The OLS estimators can also be derived using the Maximum Likelihood Estimation (MLE) approach. The likelihood function is given by:

\[L(\beta_0, \beta_1) = \prod_{i=1}^{n} \frac{1}{\sqrt{2\pi\sigma^2}} \exp\left(-\frac{(y_i - \beta_0 - \beta_1x_i)^2}{2\sigma^2}\right).\]

By assumption 3, the error terms $\epsilon_i$ are independent and identically distributed (i.i.d.), which allows us to write the likelihood function as a product of the individual likelihoods.

The log-likelihood function is:

\[\ln L(\beta_0, \beta_1) = -\frac{n}{2}\ln(2\pi\sigma^2) - \frac{1}{2\sigma^2} \sum_{i=1}^{n} (y_i - \beta_0 - \beta_1x_i)^2.\]

Maximizing the log-likelihood function with respect to $\beta_0$ and $\beta_1$ is equivalent to minimizing the sum of squared residuals, leading to the OLS estimators.

Notice the last part is the same as the sum of squared residuals, solving for MLE estimators is equivalent to solving for OLS estimators.

1.5 Variability in Data SST SSE SSR

Note: The notation used here is same as in the lecture, is may change depending on the source.

Total Sum of Squares (SST): Measures the total variability in the dependent variable $y$:

\[SST = \sum_{i=1}^{n} (y_i - \bar{y})^2.\]

Sum of Squared Estimation/Explained (SSE): Measures the variability explained by the regression model:

\[SSE = \sum_{i=1}^{n} (\hat{y}_i - \bar{y})^2.\]

Sum of Squared Residuals (SSR): Measures the unexplained variability in the dependent variable:

\[SSR = \sum_{i=1}^{n} \hat{\epsilon}_i^2 = \sum_{i=1}^{n} (y_i - \hat{y}_i)^2.\]

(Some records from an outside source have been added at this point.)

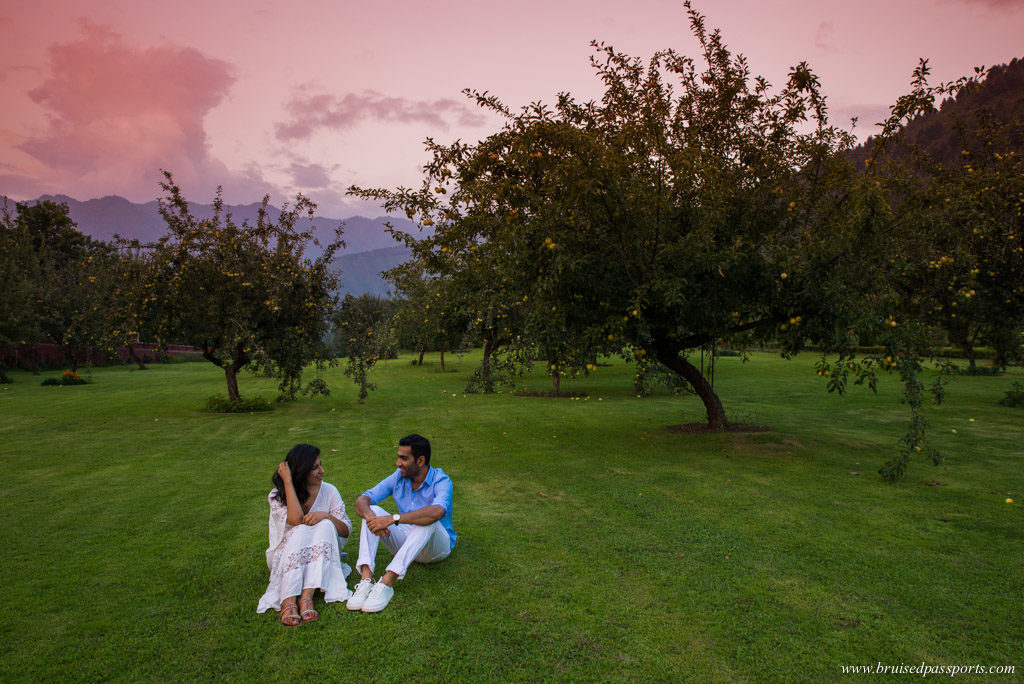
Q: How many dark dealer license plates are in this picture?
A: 0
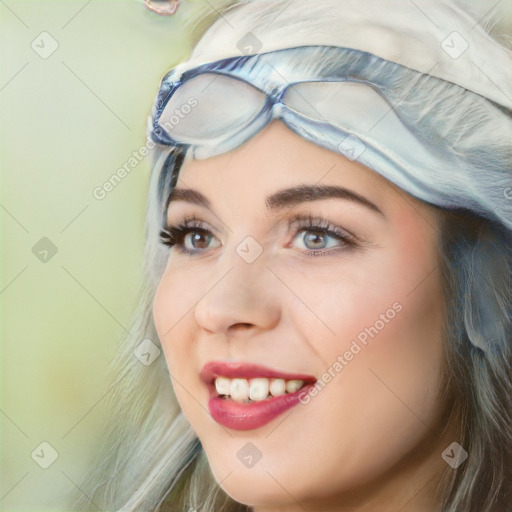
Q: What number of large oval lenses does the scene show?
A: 2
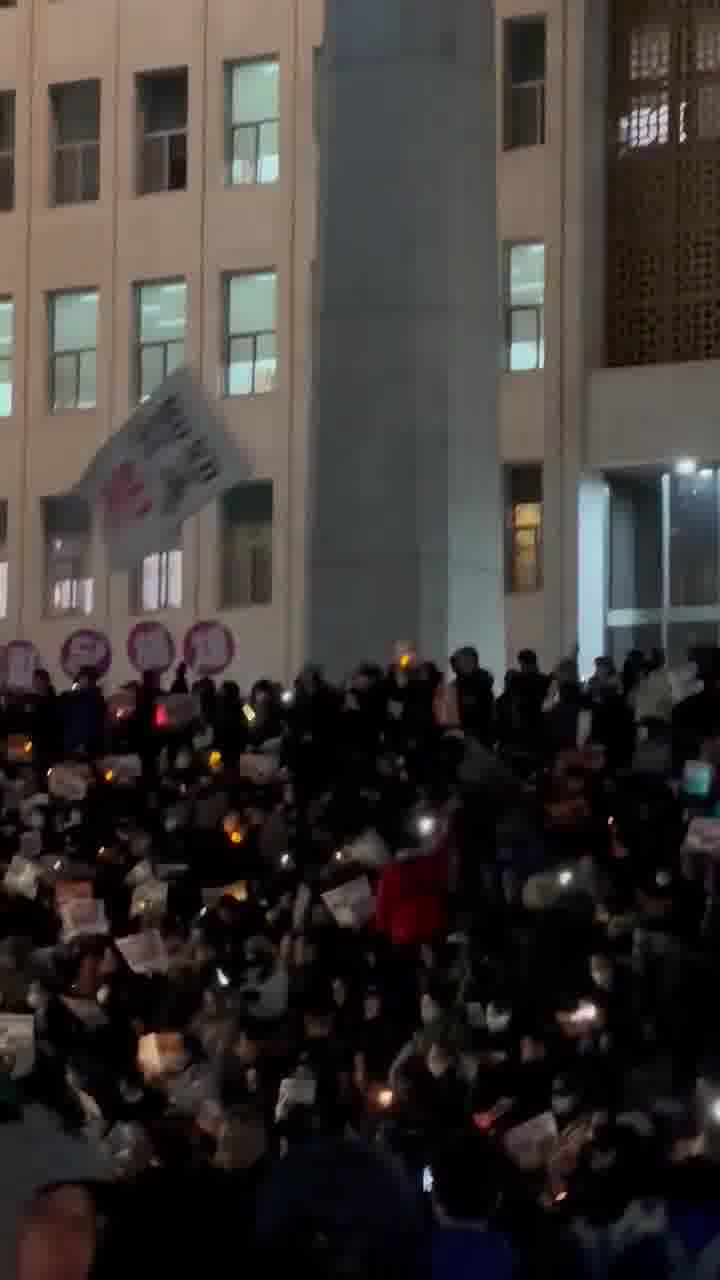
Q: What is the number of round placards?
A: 4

The relationship between SST, SSE, and SSR is:

\[SST = SSE + SSR.\]

The coefficient of determination $R^2$

It describes the proportion of the total variability in the dependent variable $y$ that is explained by the regression model. It is given by:

\[R^2 = \frac{SSE}{SST} = 1 - \frac{SSR}{SST}.\]

Proof: SST = SSE + SSR

\[SST = \sum_{i=1}^{n} (y_i - \bar{y})^2 = \sum_{i=1}^{n} (y_i - \hat{y}_i + \hat{y}_i - \bar{y})^2.\]

Expanding the square:

\[SST = \sum_{i=1}^{n} (y_i - \hat{y}_i)^2 + 2\sum_{i=1}^{n} (y_i - \hat{y}_i)(\hat{y}_i - \bar{y}) + \sum_{i=1}^{n} (\hat{y}_i - \bar{y})^2.\]

The second term is zero because:

\[\sum_{i=1}^{n} (y_i - \hat{y}_i)(\hat{y}_i - \bar{y}) = \sum_{i=1}^{n} \epsilon_i(\hat{\beta}_0 + \hat{\beta}_1x_i - \bar{y})\] \[= \sum_{i=1}^{n} \epsilon_i\hat{\beta}_0 + \sum_{i=1}^{n} \epsilon_i\hat{\beta}_1x_i - \sum_{i=1}^{n} \epsilon_i\bar{y} = 0.\]

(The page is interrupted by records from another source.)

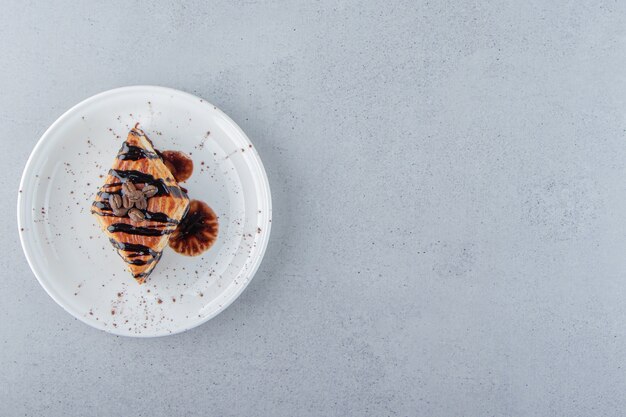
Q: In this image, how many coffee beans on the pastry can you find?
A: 8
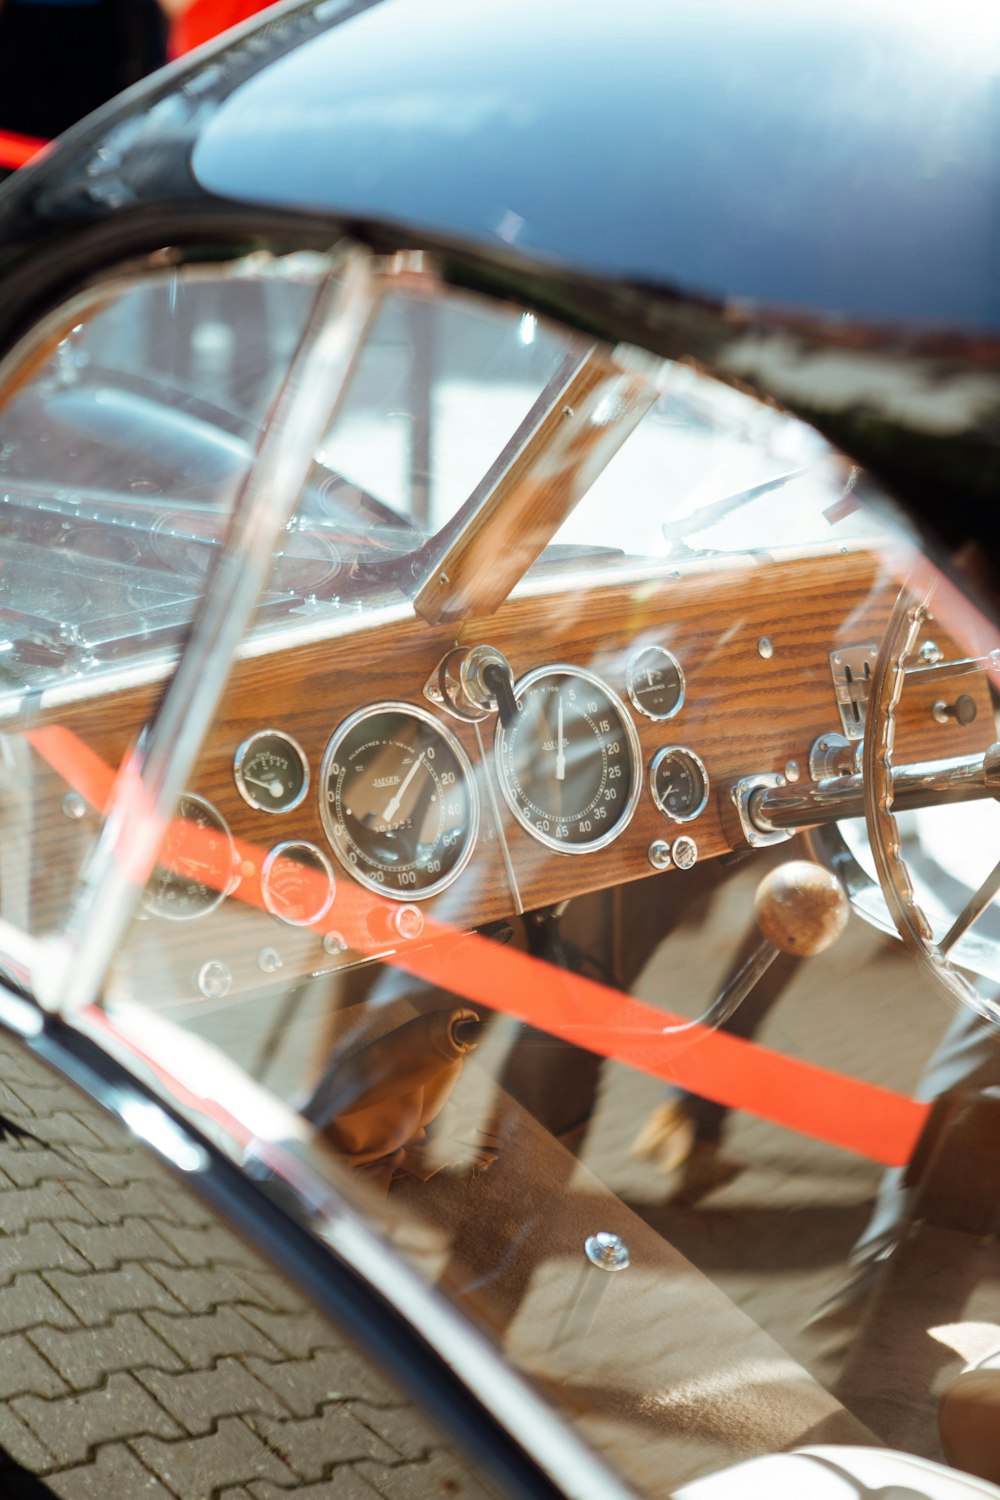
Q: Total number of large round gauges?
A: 2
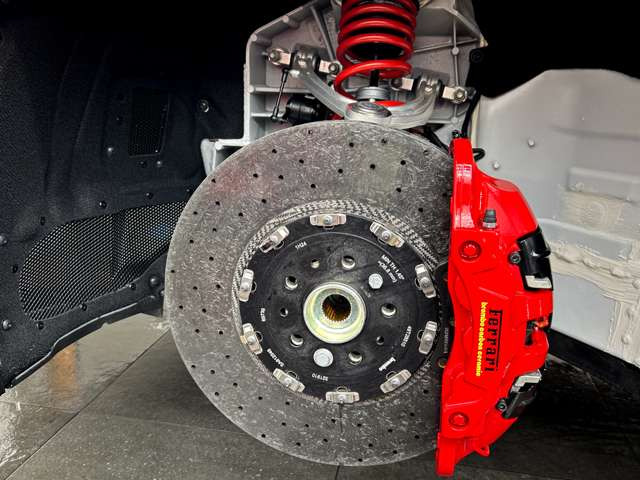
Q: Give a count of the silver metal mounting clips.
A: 10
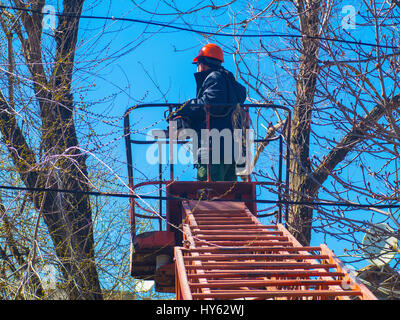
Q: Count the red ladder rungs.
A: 13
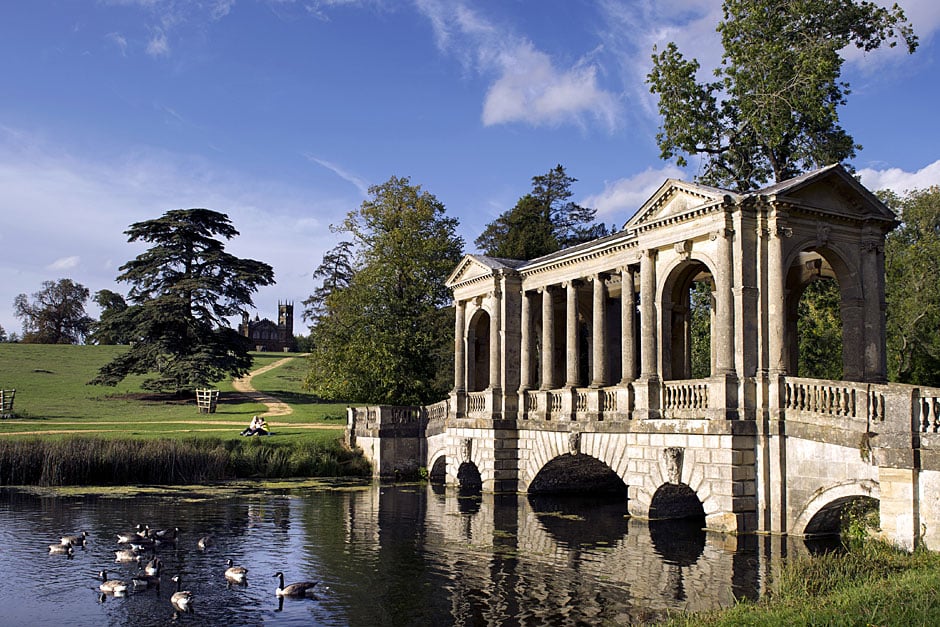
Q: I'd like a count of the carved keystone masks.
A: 3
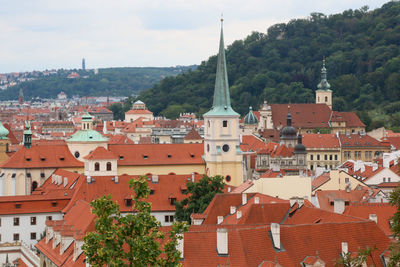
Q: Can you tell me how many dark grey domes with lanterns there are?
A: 2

Remember that $\sum_{i=1}^{n} \epsilon_i = 0$ and $\sum_{i=1}^{n} x_i\epsilon_i = 0$.

Therefore:

\[SST = \sum_{i=1}^{n} (y_i - \hat{y}_i)^2 + \sum_{i=1}^{n} (\hat{y}_i - \bar{y})^2 = SSR + SSE.\]

1.6 Biased on SST

I will add this part later

1.7 Hypothesis Testing on Beta_1

Recall: t-distribution - student’s distribution

\[T = \frac{Z}{\sqrt{\frac{Y}{D}}} ,\]

where:

  • $Z \sim N(0, 1)$,
  • $Y \sim \chi^2(D)$,
  • $Z$ and $Y$ are independent.

When $D \rightarrow \infty$, the t-distribution converges to the standard normal distribution.

A t-test is used to test the significance of the slope coefficient $\beta_1$. The null hypothesis is:

\(H_0: \beta_1 = 0,\) \(H_1: \beta_1 \neq 0/\)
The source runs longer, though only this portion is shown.